Stalin - classic or dud

Message Bookmarked
Bookmark Removed
Not all messages are displayed: show all messages (730 of them)
I heart Hobsbawm. I can't read the article you linked to, Ned, it seems to want a subscription. Hobsbawm isn't remotely a Stalinist, he had much more in common with the European communists. And as a historian, he makes no claim to be unbiased, but he certainly doesn't give the party line on anything.
Can we stop scaring bethune away with taunting? I'm interested in what he/she has to say.

-- Cathy (cathyleec...), January 30th, 2006.

... el hobsbo meantime very much IS a stalinist; he remained in the party after 1956. qed.

The Man Without Shadow (Enrique), Tuesday, 31 January 2006 09:30 (eighteen years ago) link

it's people like stalin that challenge the "human history is a history of ideas, not people" thing - swap in almost anyone else and the entire world is totally different
-- Tracer Hand (tracerhan...), January 30th, 2006.

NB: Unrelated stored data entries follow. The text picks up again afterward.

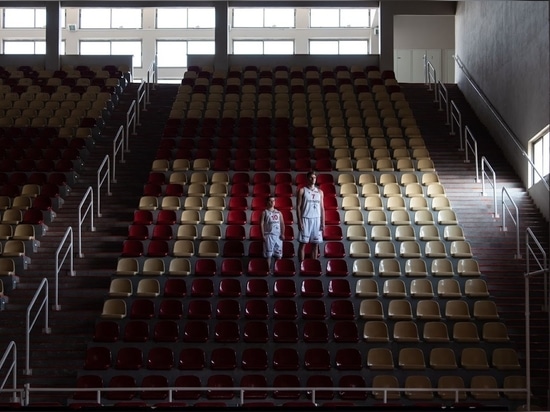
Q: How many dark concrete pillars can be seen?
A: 3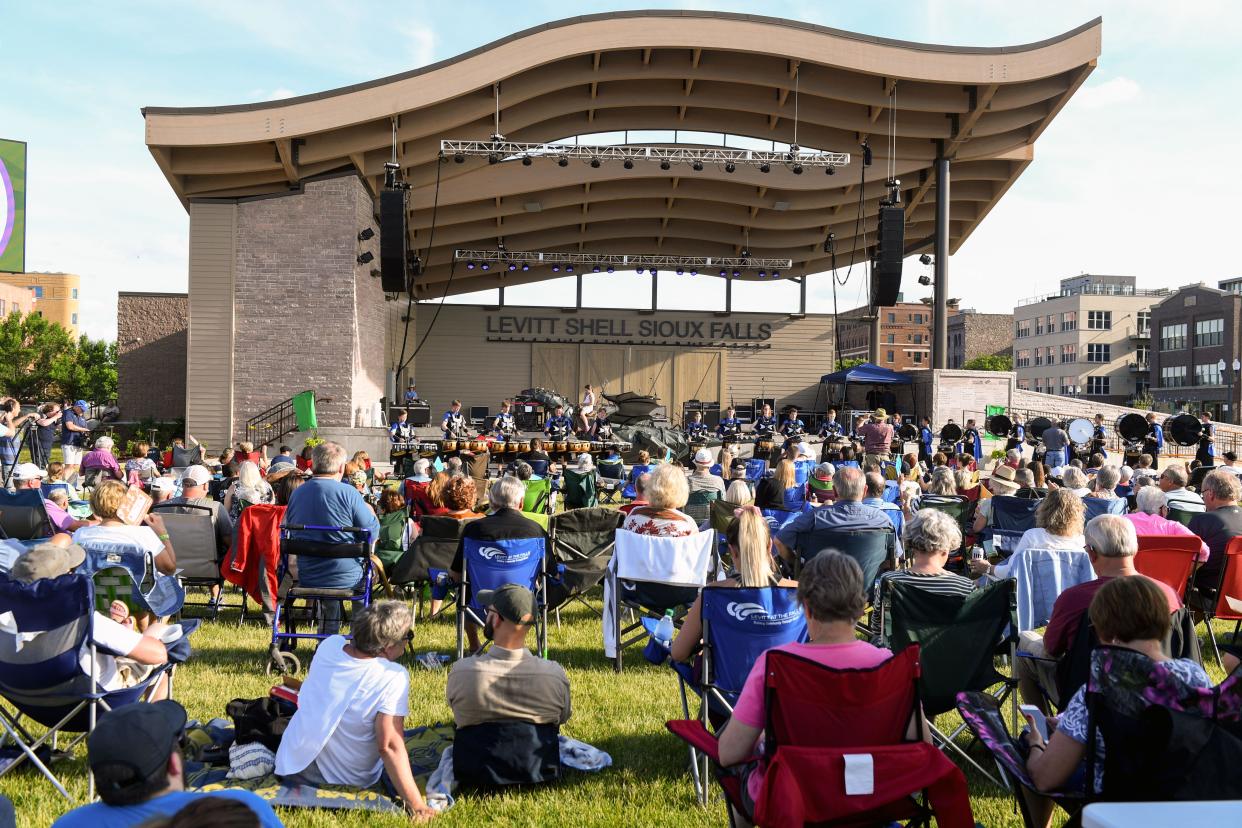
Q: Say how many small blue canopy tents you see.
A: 1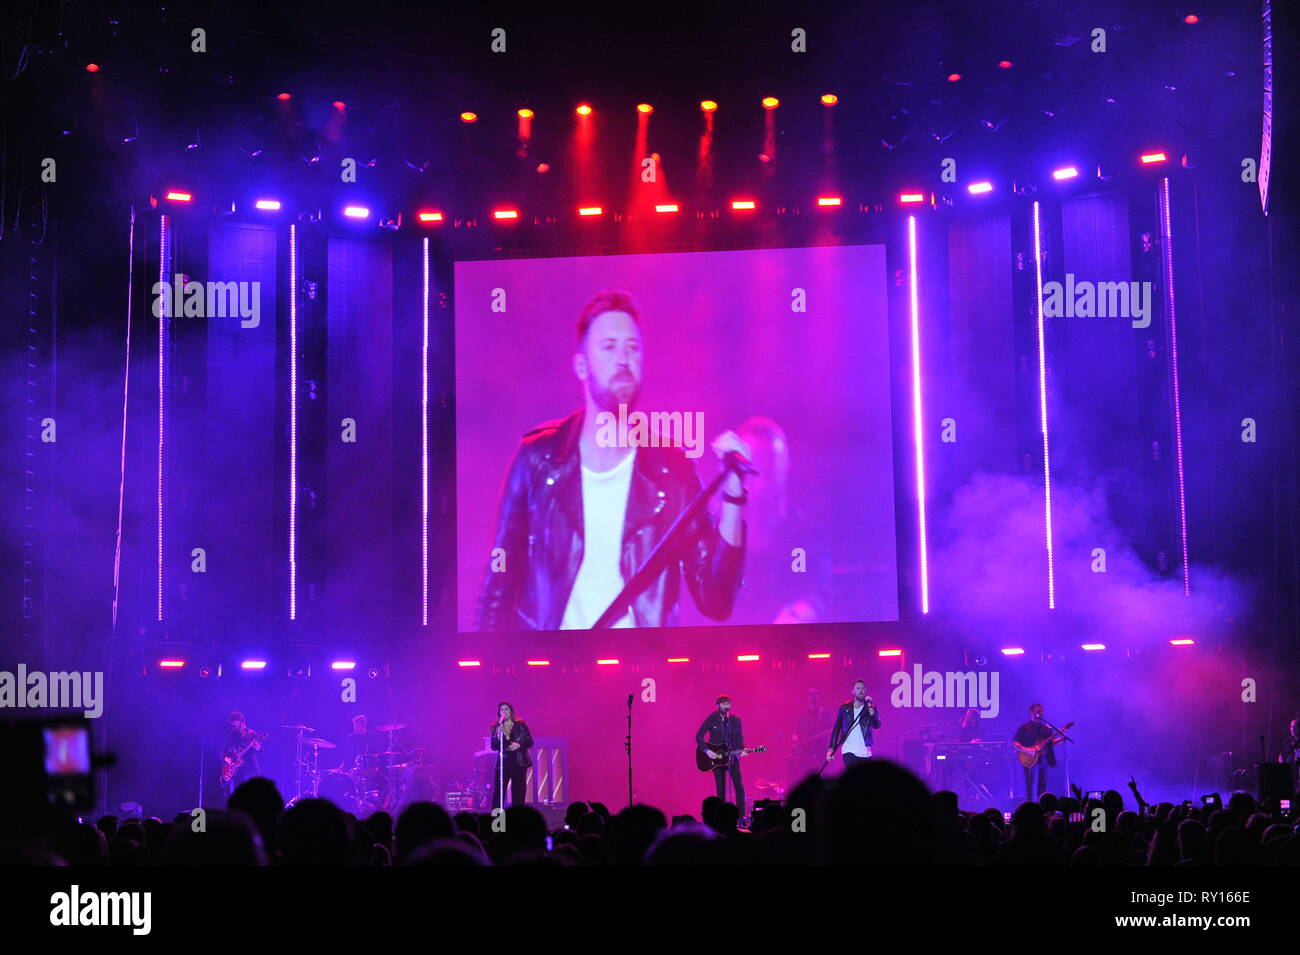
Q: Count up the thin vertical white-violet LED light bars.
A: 6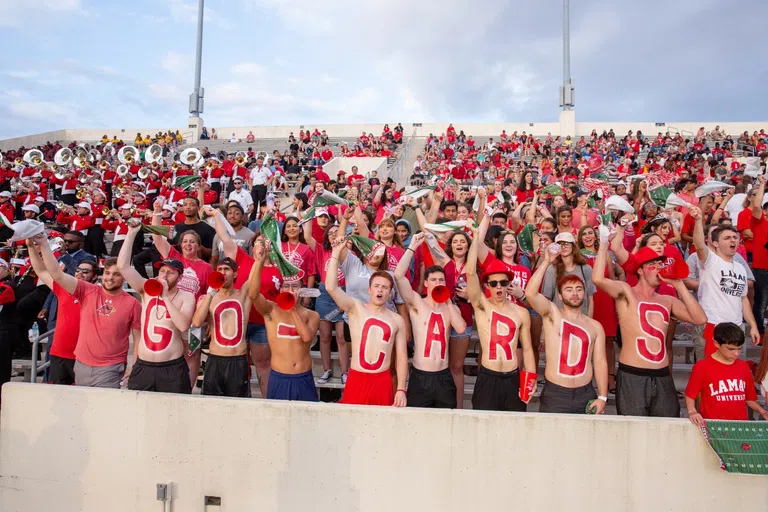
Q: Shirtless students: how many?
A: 8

no wai; the whole thing is that there wasn't much to stalin -- no hitler, he. the russian revolution -- never a runaway success -- went bureaucratic and stalin was the helmsman. it's not down to his personality though.

The Man Without Shadow (Enrique), Tuesday, 31 January 2006 09:43 (eighteen years ago) link

"A single death is a tragedy, a million deaths is a statistic."
~ Stalin

I have often heard this comment attributed to Stalin, but always detached from any context or publication... does anyone have a reliable source for it?

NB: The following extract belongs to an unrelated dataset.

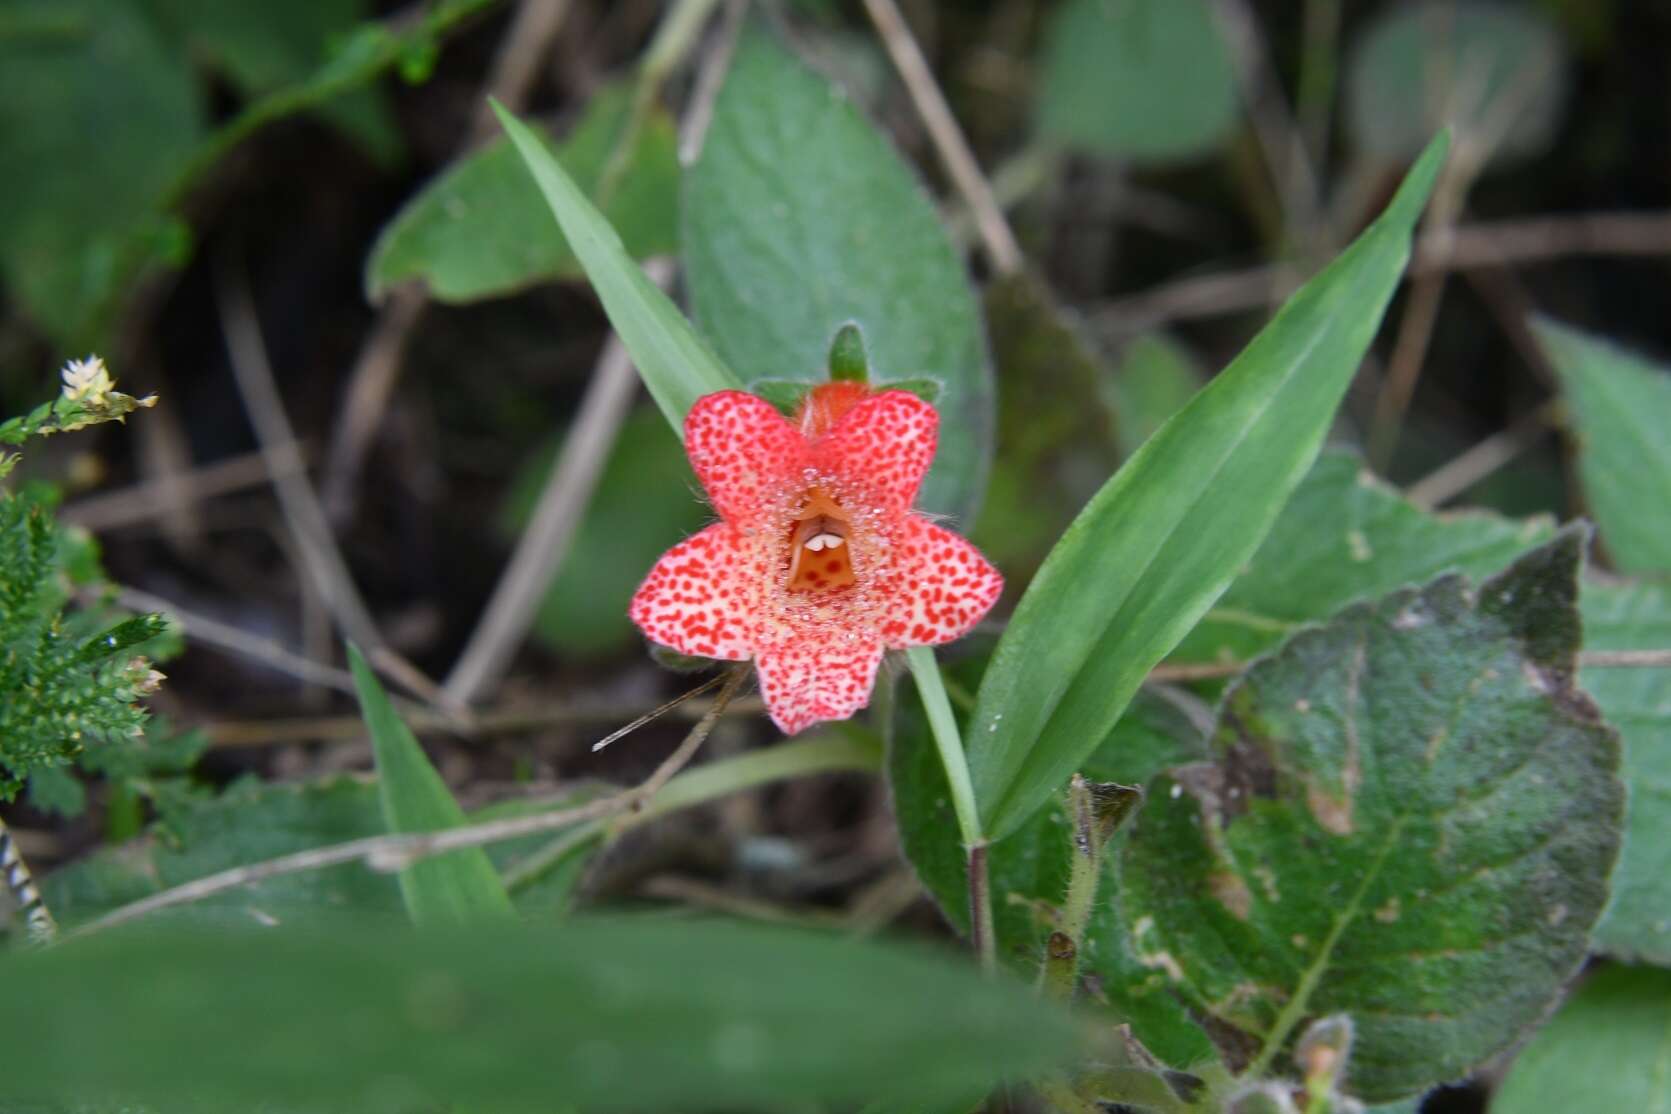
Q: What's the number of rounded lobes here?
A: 5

DV (dirtyvicar), Tuesday, 31 January 2006 10:09 (eighteen years ago) link

j-p leaud quotes it in godard's masculin-feminin, but i don't think he attribs it to stalin. i doubt stalin said it.

The Man Without Shadow (Enrique), Tuesday, 31 January 2006 10:11 (eighteen years ago) link

I think you'll find it Jean-Pierre Leaud in "Masculin-Feminin" who said it

Dadaismus (Dada), Tuesday, 31 January 2006 10:27 (eighteen years ago) link

ooh, that godard and his unattrivuted quotations!

The Man Without Shadow (Enrique), Tuesday, 31 January 2006 10:30 (eighteen years ago) link

But has he still got a hard-on for Chairman Mao?

Dadaismus (Dada), Tuesday, 31 January 2006 10:32 (eighteen years ago) link

naaaah, he's now a paid-up member of the 'baffled -ex-left', taken up with the REAL villains -- you know, steven spielberg, that kind of thing.

The Man Without Shadow (Enrique), Tuesday, 31 January 2006 10:34 (eighteen years ago) link

Anyway, Stalin - he, like, sucked so bad, dudes

Dadaismus (Dada), Tuesday, 31 January 2006 10:39 (eighteen years ago) link

for the record, and apropros not really of the larger discussion on this thread at all, i'm fairly certain shooting deserters and those who try to retreat without orders (or, depending on the war, not go, y'know, over the hill) has generally just been what armies end up doing, or at least reserve the right to do -- incl. the current u.s. army (though of course, given even in, say Iraq, the relatively low incidence of serious serious insubordination, this isn't what the u.s. army is doing at the moment).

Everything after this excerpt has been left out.